* Material provided *
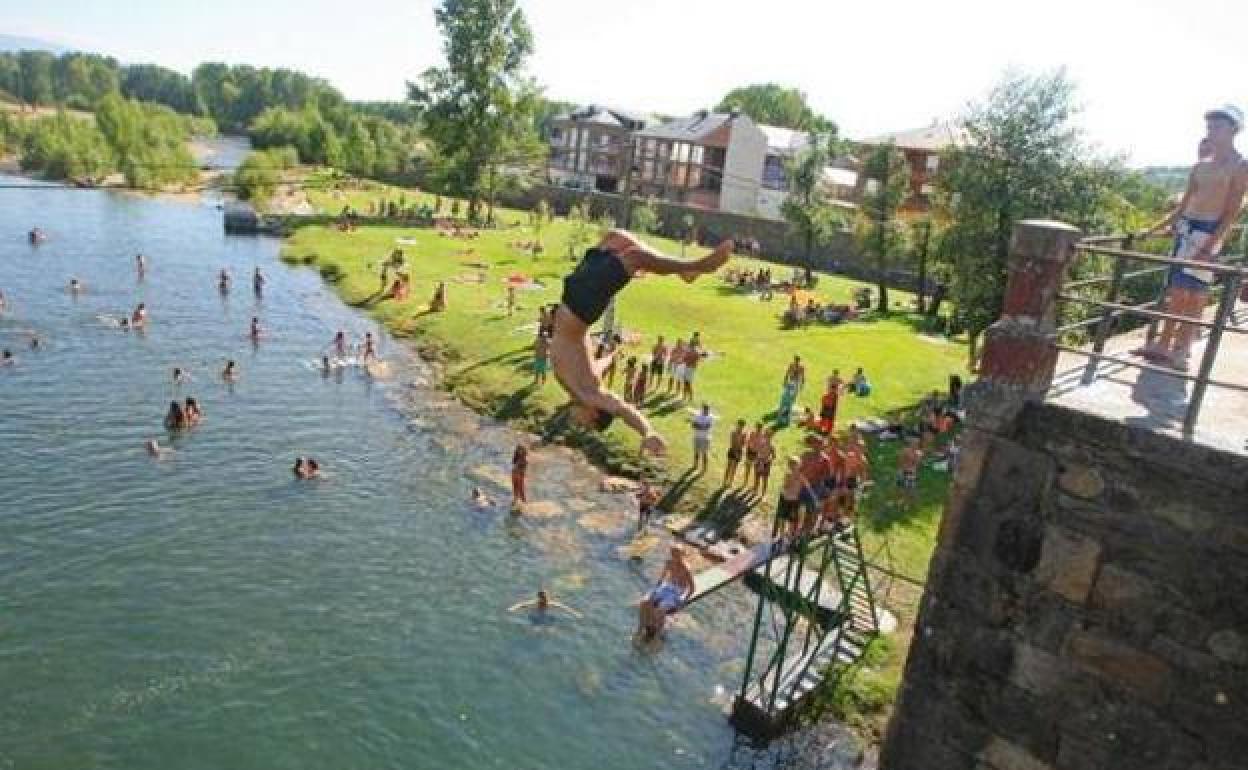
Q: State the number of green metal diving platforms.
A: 1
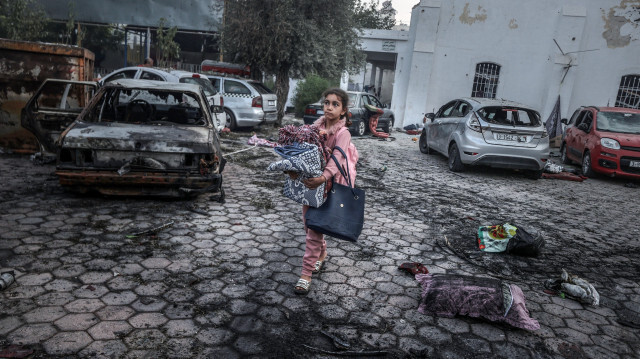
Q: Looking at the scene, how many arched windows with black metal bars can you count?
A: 2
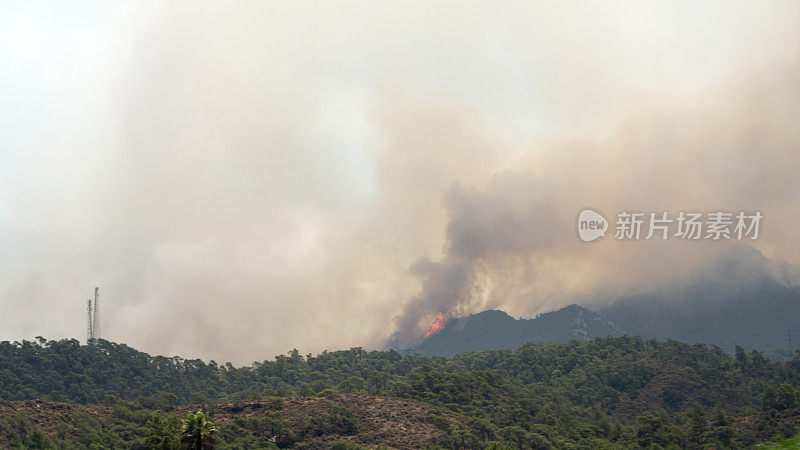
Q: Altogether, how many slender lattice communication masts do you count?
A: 2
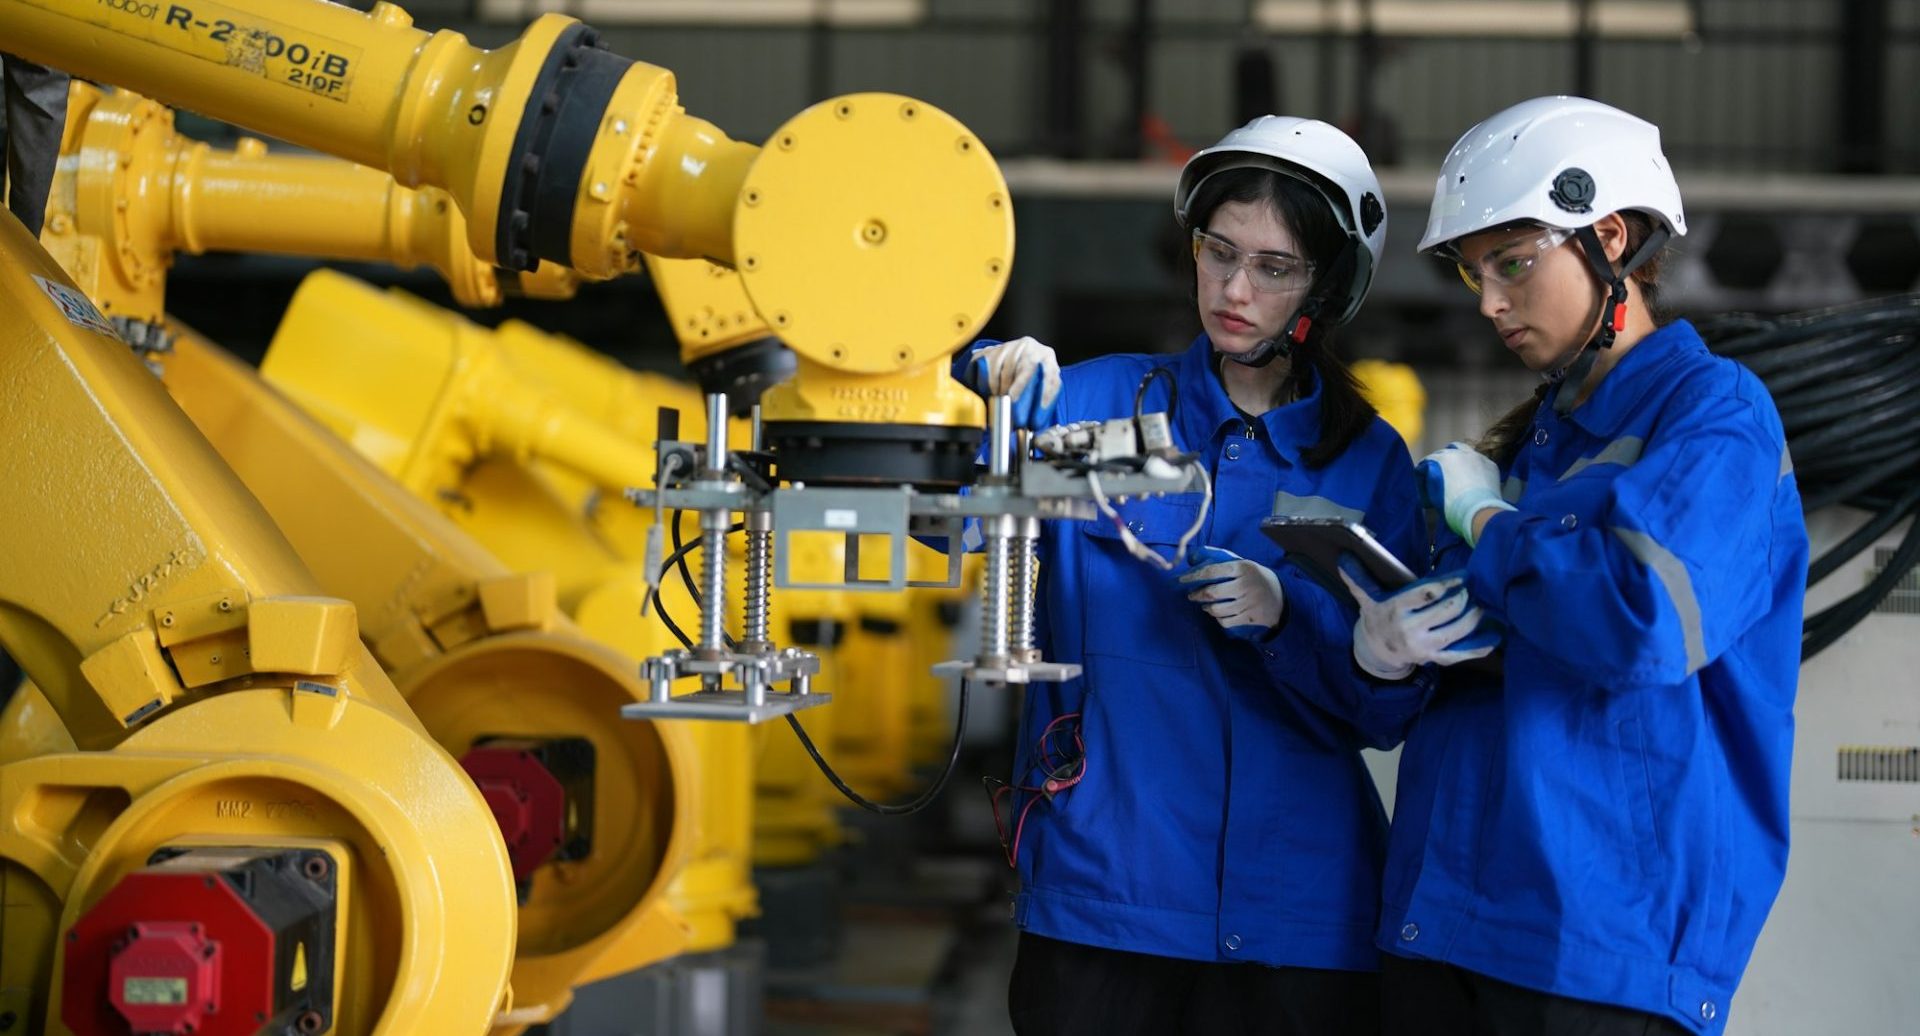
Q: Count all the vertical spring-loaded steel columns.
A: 4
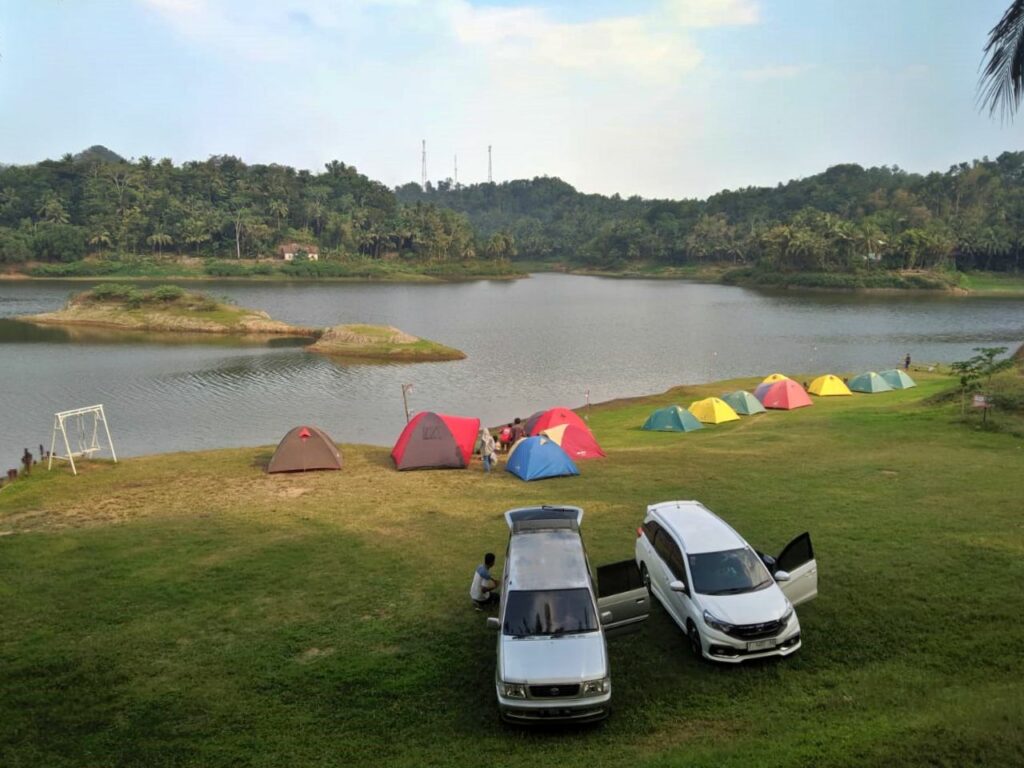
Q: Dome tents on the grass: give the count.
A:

* What you have to do *
From the first line to the last, repeat the records exactly. Leave out the pictures.

* Answer space *
Q: State the number of green metal diving platforms.
A: 1
Q: Looking at the scene, how many arched windows with black metal bars can you count?
A: 2
Q: Altogether, how many slender lattice communication masts do you count?
A: 2
Q: Count all the vertical spring-loaded steel columns.
A: 4
Q: Dome tents on the grass: give the count.
A:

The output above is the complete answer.